De son côté, le réalisateur trans serbo-chilien Vulk-Lungulov-Klotz propose Mutt. Comédie dramatique prometteuse et émouvante, elle suit Fena, ado latino-américain en pleine transition né Fernanda. En l’espace de 24 heures à New York, il va croiser son ex-amoureux hétéro , sa demi-sœur de 13 ans, son père chilien, et tenter de faire la paix avec son passé et son présent. Tout en montrant les difficultés du personnage face aux aléas du quotidien, Mutt explore ses relations avec son entourage au fil d’un scénario bien documenté..
De Blue Jean à Little Richard
Parmi les points forts de la sélection, Blue Jean (photo ci-dessus) de Georgia Oakley. Militant, sous haute tension, le film nous plonge dans la Grande-Bretagne de Margaret Thatcher avec le portrait de Jean, professeure d’éducation physique. Nous sommes en 1988, l’année où le gouvernement de la Dame de fer promulgue une loi interdisant la promotion de l’homosexualité dans le système éducatif, accusé de prôner l’acceptation de la différence. Des manifestations s’étendent dans le pays alors que Jean cache son homosexualité de peur d’être découverte et renvoyée.

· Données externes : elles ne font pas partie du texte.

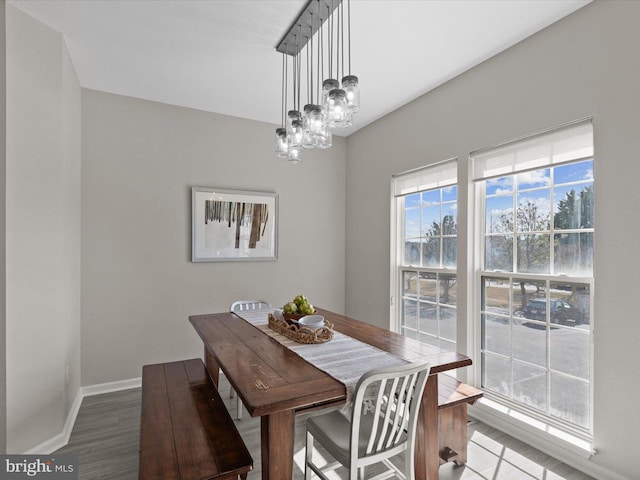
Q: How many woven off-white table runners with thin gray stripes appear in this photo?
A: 1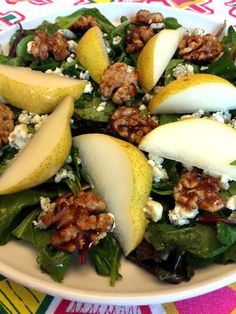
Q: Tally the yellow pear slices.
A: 7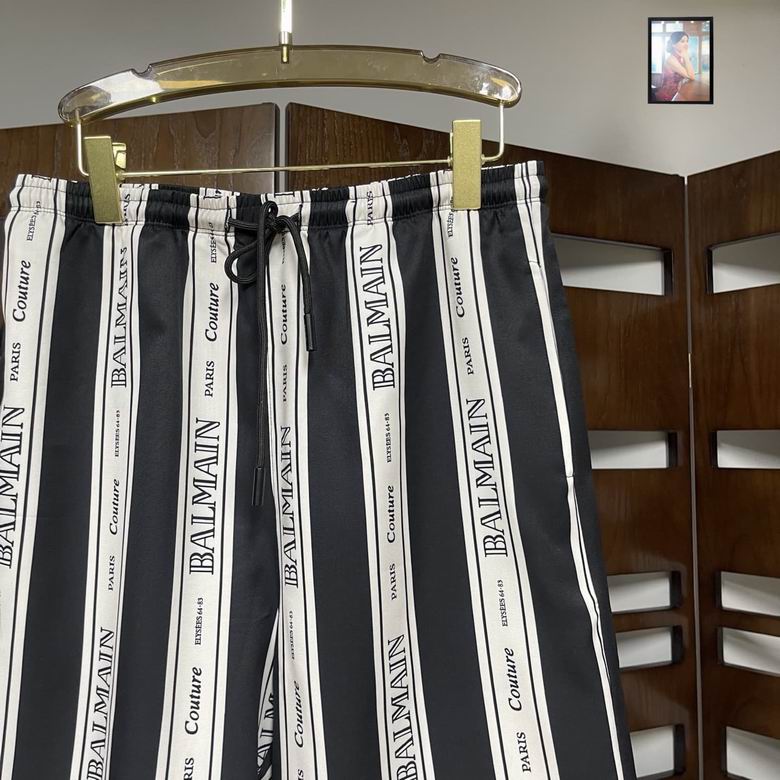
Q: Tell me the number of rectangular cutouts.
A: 10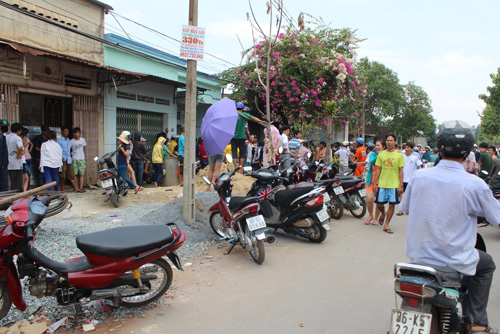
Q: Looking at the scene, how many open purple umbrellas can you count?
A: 1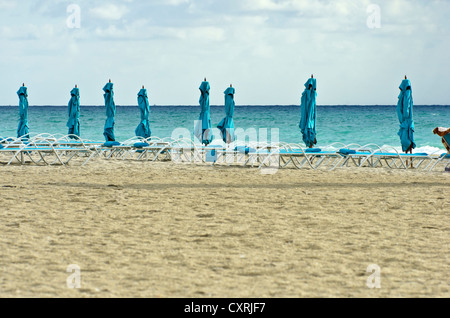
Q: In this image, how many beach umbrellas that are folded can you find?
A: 8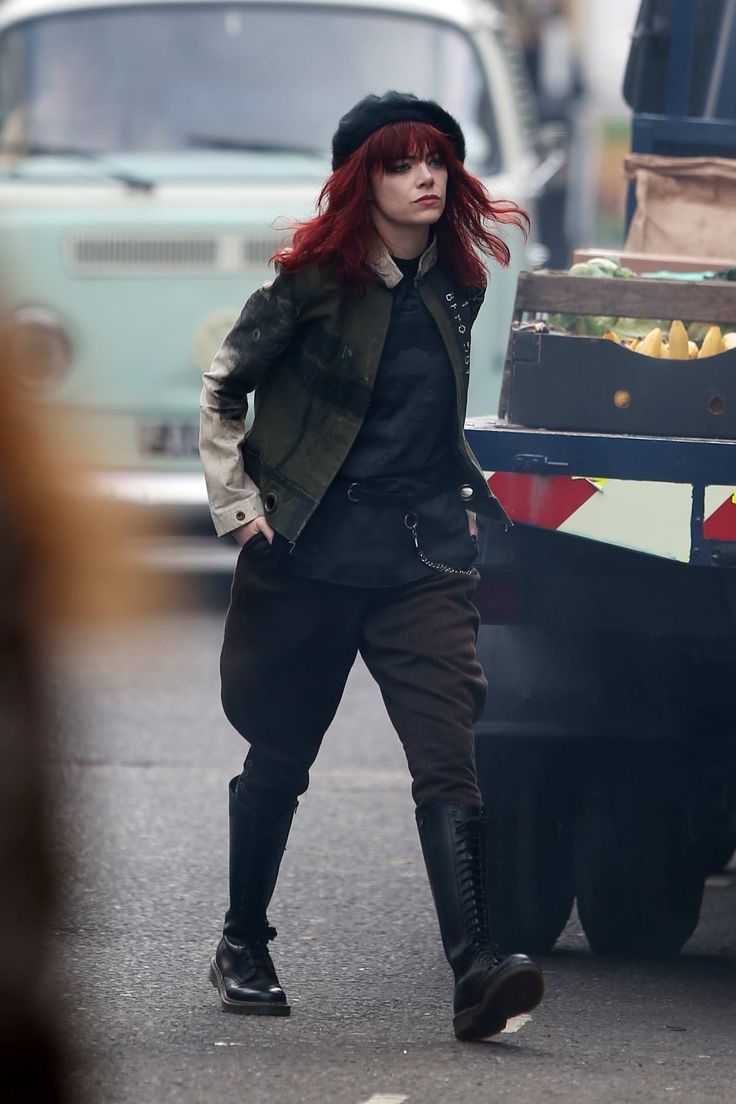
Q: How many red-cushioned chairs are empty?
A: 0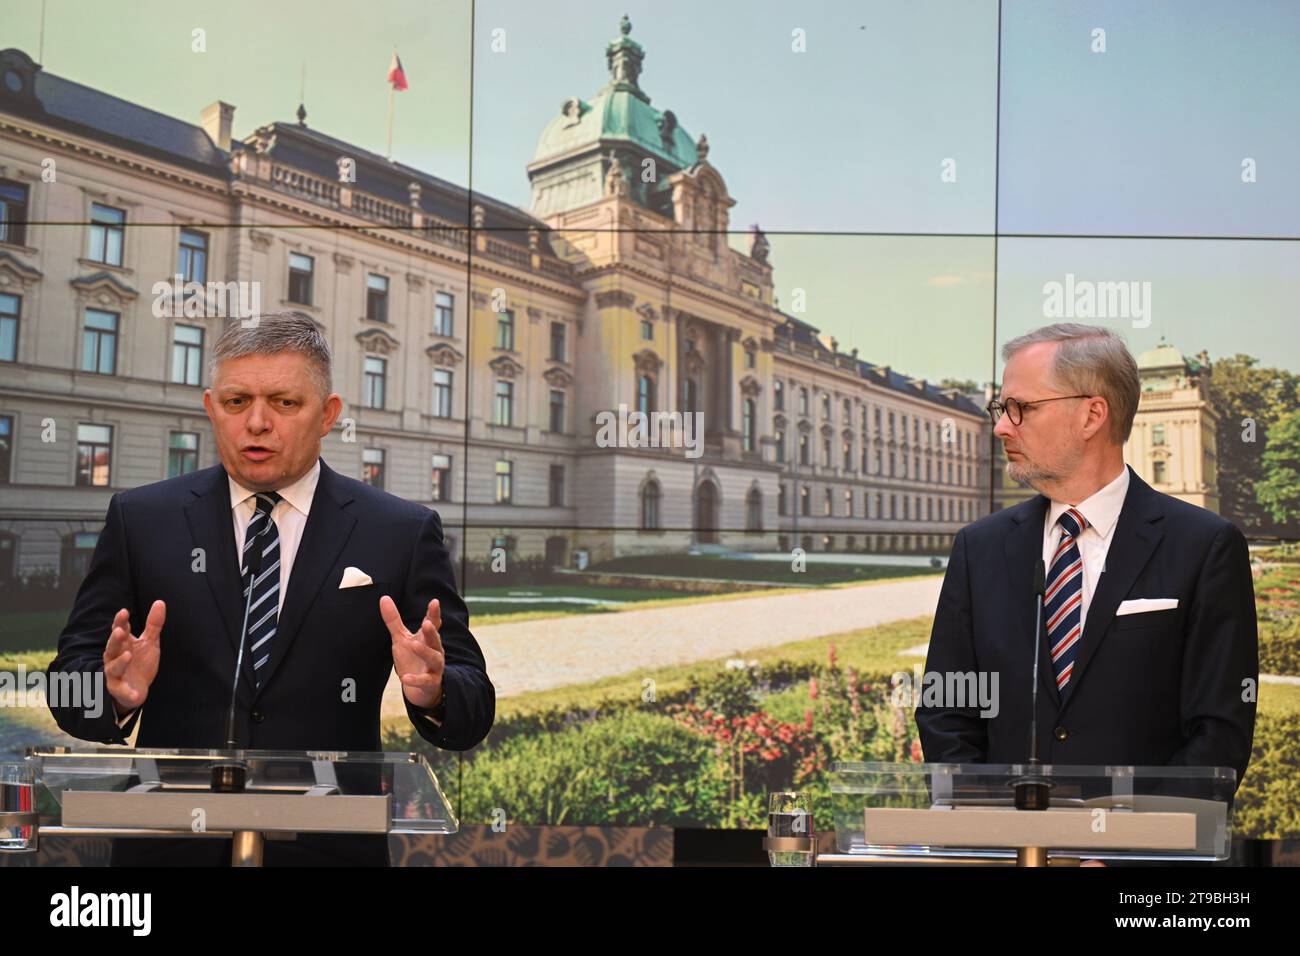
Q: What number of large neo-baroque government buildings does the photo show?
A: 1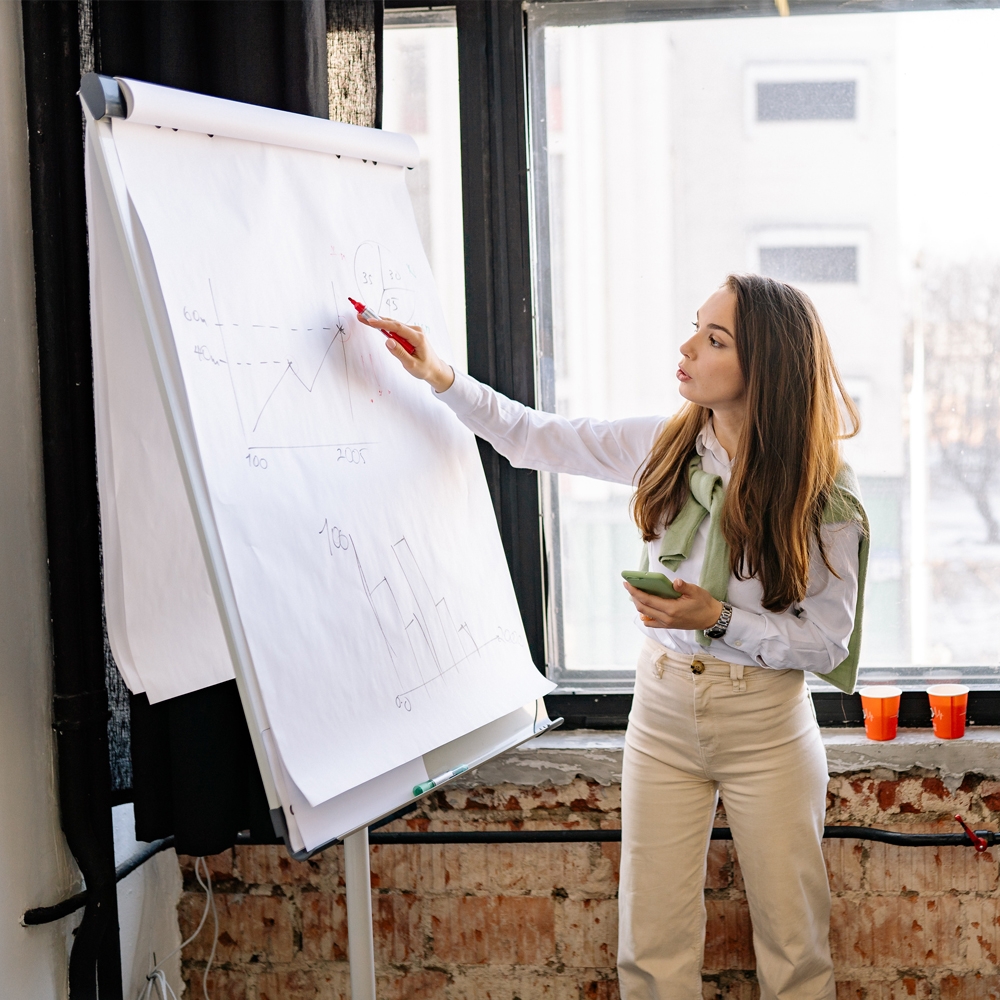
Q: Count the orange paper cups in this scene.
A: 2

Ambiance électrique garantie par ailleurs en clôture avec Little Richard : I Am Everything,, le documentaire musical de l’Américaine Lisa Cortés. Icône rock qui a inspiré les plus grands de Presley aux Beatles, Little Richard est effectivement tout : noir, gay, chrétien et outé très tôt.
On discute et on s’amuse
A découvrir enfin des œuvres importantes sur l’intersexuation, longtemps considérée comme une anomalie à soigner par une médecine souhaitant normer les individu-e-s ou représentée tel un mythe par les arts et la littérature. La question donnera lieu à une table ronde, ainsi que Le cinéma queer sous les projecteurs. Le public aura également droit à des rencontres suivant les projections. Elle se dérouleront en présentiel, ou en visioconférence à l’image de la masterclass de Manuela Kay, pionnière et figure incontournable de la scène queer berlinoise depuis les années 1980.,
Et bien sûr, pas de festival sans fiesta. En ouverture, à La Gravière, en clôture à La Paillette. Entre deux, des verrées, la Fête lesbienne, queer, féministe et l’envahissement des Bains de l’Est, avec jacuzzi, sauna, tapas, DJ et performances.
Genève, du 6 au 15 octobre, Maison des arts du Grütli. Pour plus de renseignemants : everybodysperfect.ch.